Un délit ne se négocie pas. La justice doit être saisie et la CGT est toute entière disponible pour accompagner les victimes et les aider à saisir la justice.

Les procédures disciplinaires de la Fonction publique

Dans notre université, il appartient au chef d’établissement de prendre toutes dispositions nécessaires en vue de prévenir les faits de harcèlement sexuel, d’y mettre un terme et de les sanctionner. «  Planifier la prévention en y intégrant , dans un ensemble cohérent, la technique, l’organisation du travail, les conditions de travail, les relations sociales et l’influence des facteurs ambiants, notamment les risques liés au harcèlement moral et au harcèlement sexuel », fait partie des obligations faites au chef d’établissement en matière de protection de la sécurité, de la santé psychique et morale des personnels et des usagers travaillant dans l’établissement.

Dans le cadre des mandats qu’elle porte notamment au CHSCT de l’établissement, la CGT peut être sollicitée par les victimes ou les témoins de délits de harcèlement pour engager toute action visant à faire reconnaître leurs droits et les atteintes à leur santé et à leur dignité sur leur lieu de travail.

Les droits des justiciables

La CGT rappelle aussi que la présomption d’innocence est un des principes fondateur de notre justice républicaine et que toute personne accusée a le droit d’être défendue. Principe en tout point conforme avec l’article 11 de la Déclaration universelle des droits de l’Homme adoptée le 10 décembre 1948 : «  Toute personne accusée d’un acte délictueux est présumée innocente jusqu’à ce que sa culpabilité ait été légalement établie au cours d’un procès public où toutes les garanties nécessaires à sa défense lui auront été assurées  ».

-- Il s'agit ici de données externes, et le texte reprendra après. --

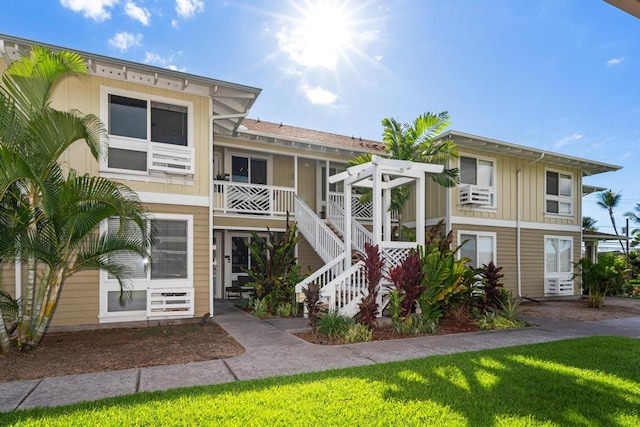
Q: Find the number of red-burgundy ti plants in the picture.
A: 4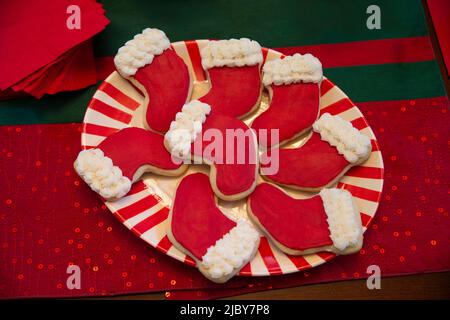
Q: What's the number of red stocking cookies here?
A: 8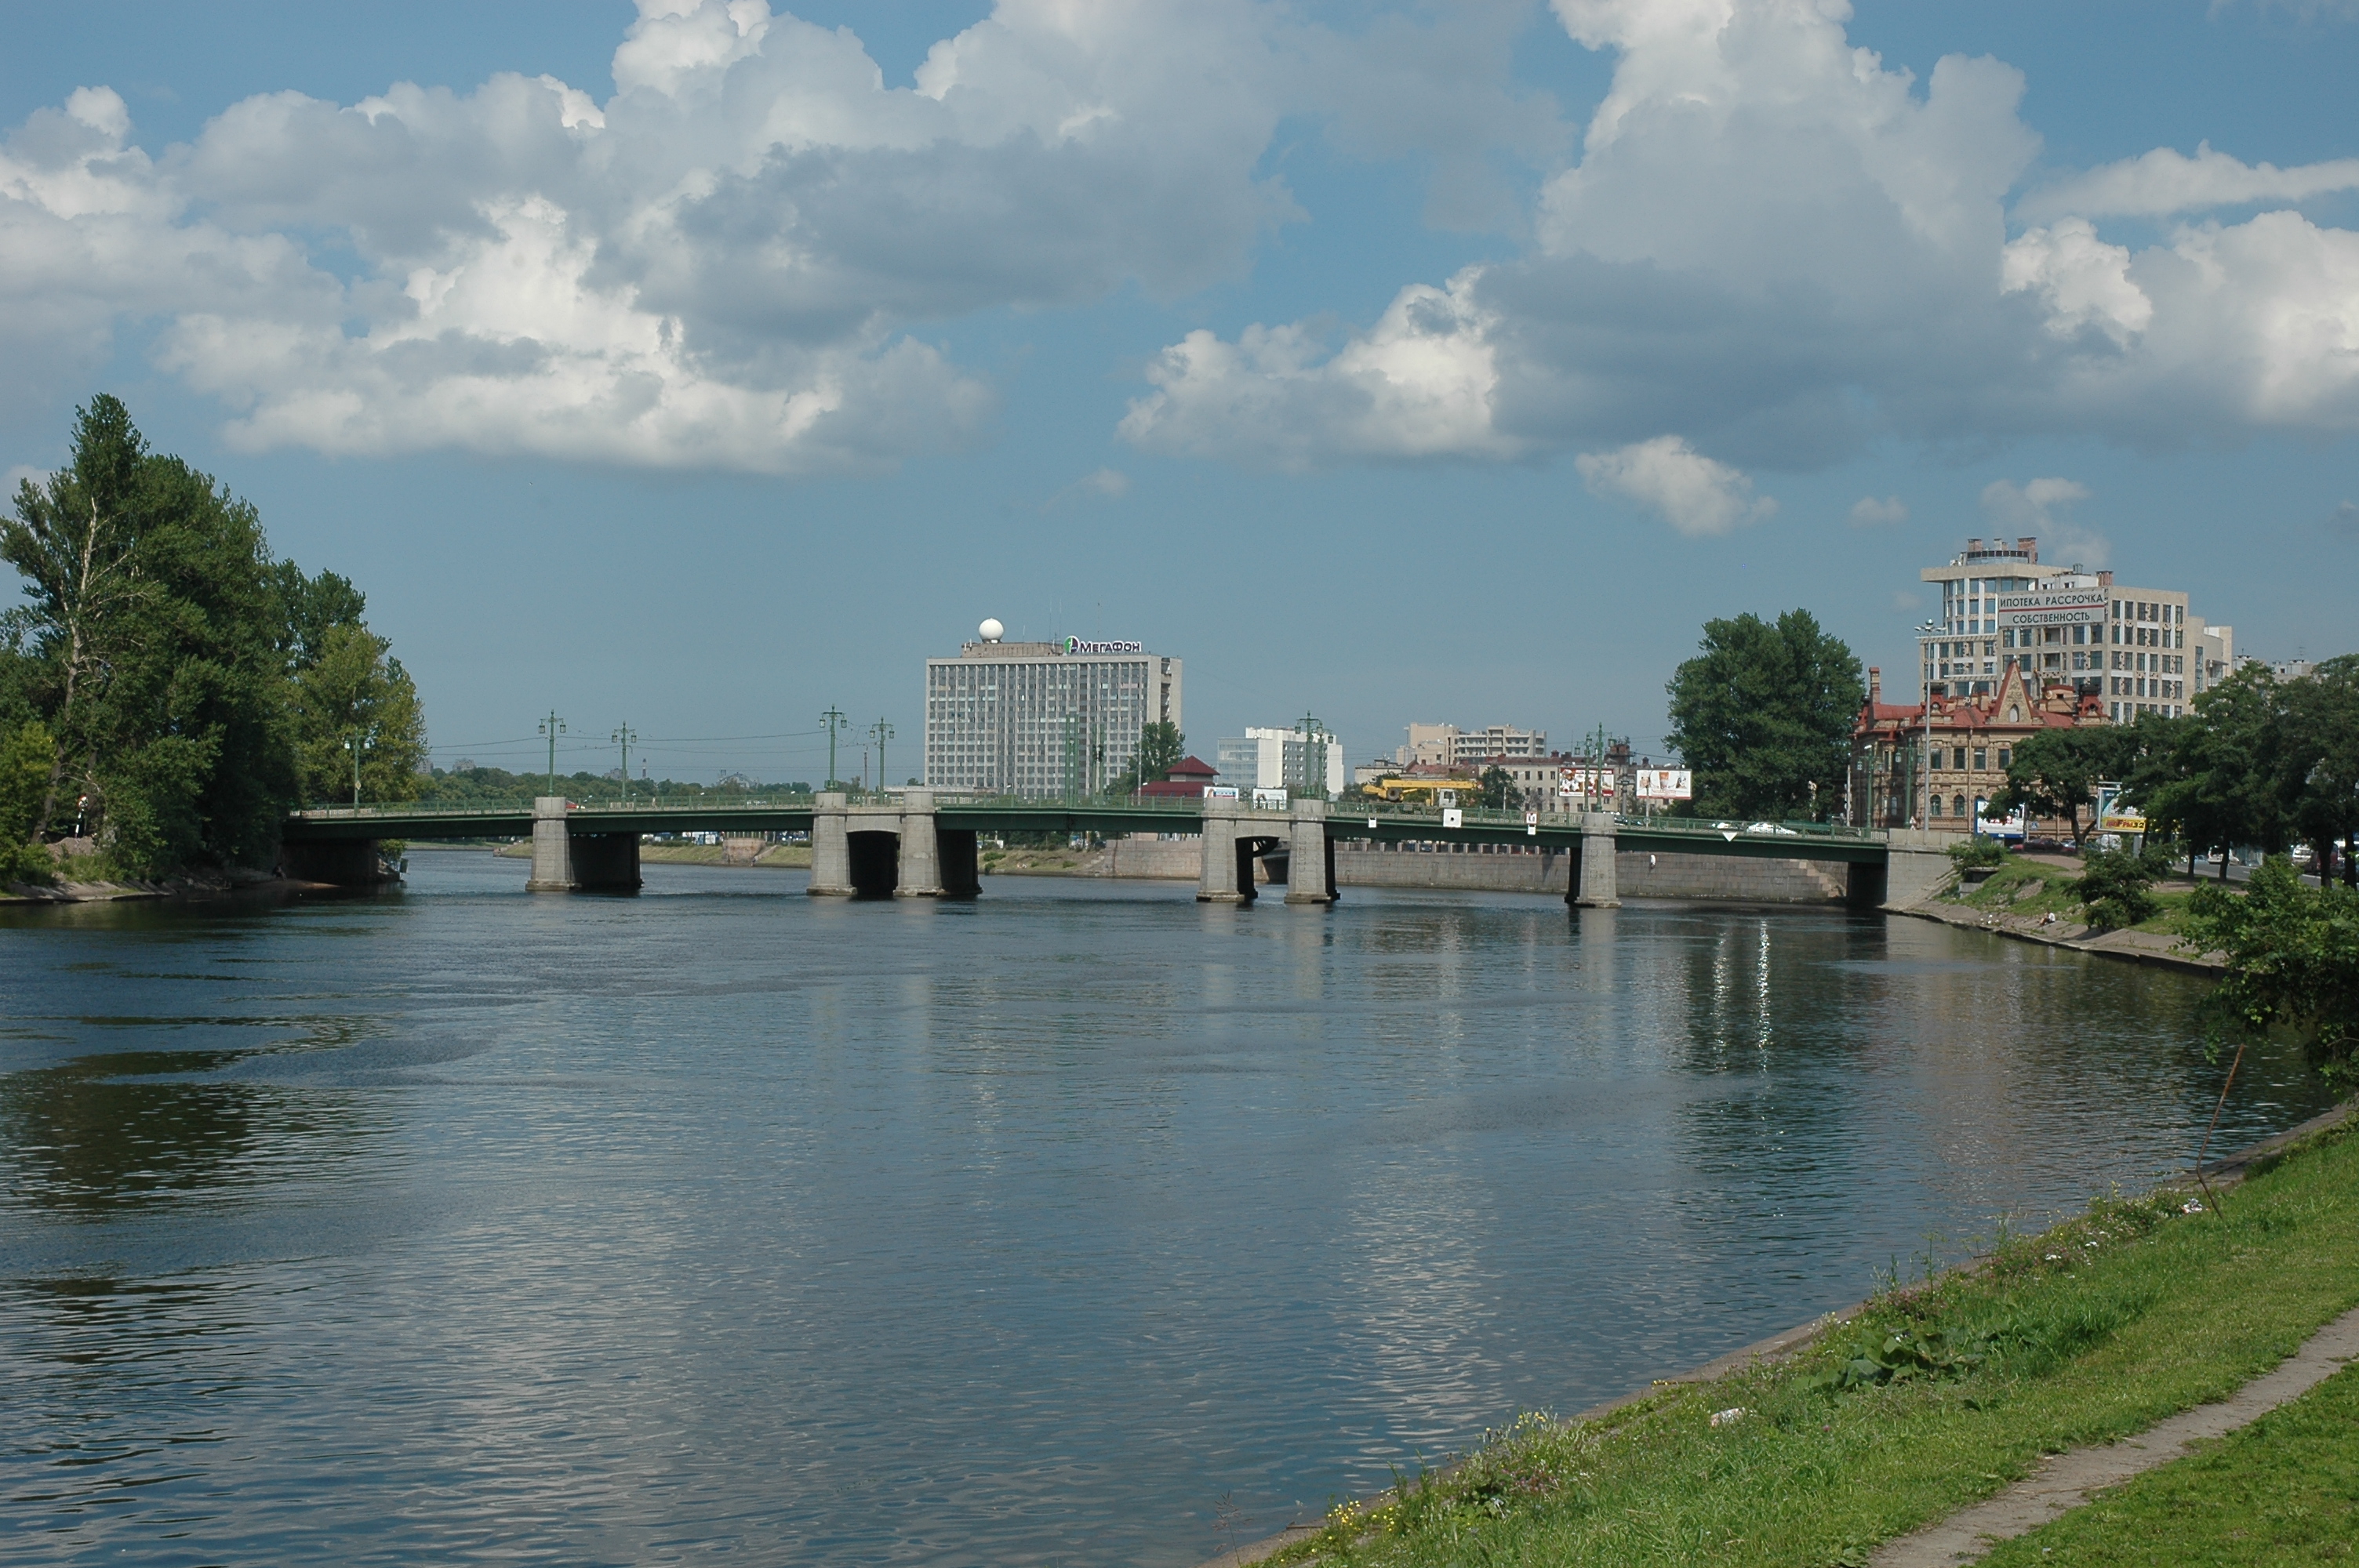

Les procédures disciplinaires n’échappent pas à cette règle. Les droits de l’accusé et les droits de la défense doivent être respectés. La CGT refuse toute justice d’exception et condamne fermement tous les actes ou déclarations qui dérogeraient aux principes de notre démocratie républicaine et nous entraîneraient sur la voie détestable de l’arbitraire, de la délation et du lynchage public.

Les obligations du chef d’établissement

La CGT constate malheureusement que les situations et accusations de harcèlement sexuel qui sont évoquées dans l’établissement ne donnent lieu à aucune information des personnels et de leurs organisations syndicales, notamment au sein du CHSCT. C’est dans la presse que nous découvrons des informations sans pouvoir en savoir plus sur nos lieux de travail. La CGT a émis des réserves sur la création d’une Cellule d’information de lutte et de prévention du harcèlement sexuel dont elle craignait qu’elle aurait pour effet de détourner les victimes des moyens de défense qui sont à leur disposition. Par exemple les Registres Santé et sécurité au travail qui permettent d’informer et de saisir le CHSCT de l’établissement. Ce dernier n’a d’ailleurs pas été consulté avant la mise en place de cette cellule. La CGT dénonce cette opacité organisée qui empêche le CHSCT et les représentant·es des personnels de contribuer à la prévention des risques, et tout particulièrement des risques de violences sexistes et sexuelles sur le lieu de travail.

L’information des personnels fait partie intégrante de la prévention des risques et ne pas informer ou pratiquer la rétention d’information pour quelque raison que ce soit, reviendrait à mettre en danger la vie d’autrui.

Dans le respect des droits de toutes et tous, le syndicat CGT de l’Université Toulouse Jean Jaurès apporte son soutien à toutes les victimes de violences sexistes et sexuelles (personnels et étudiant·es) en mettant à leur disposition les outils et ressources qui leur permettront de se défendre et de faire respecter leurs droits.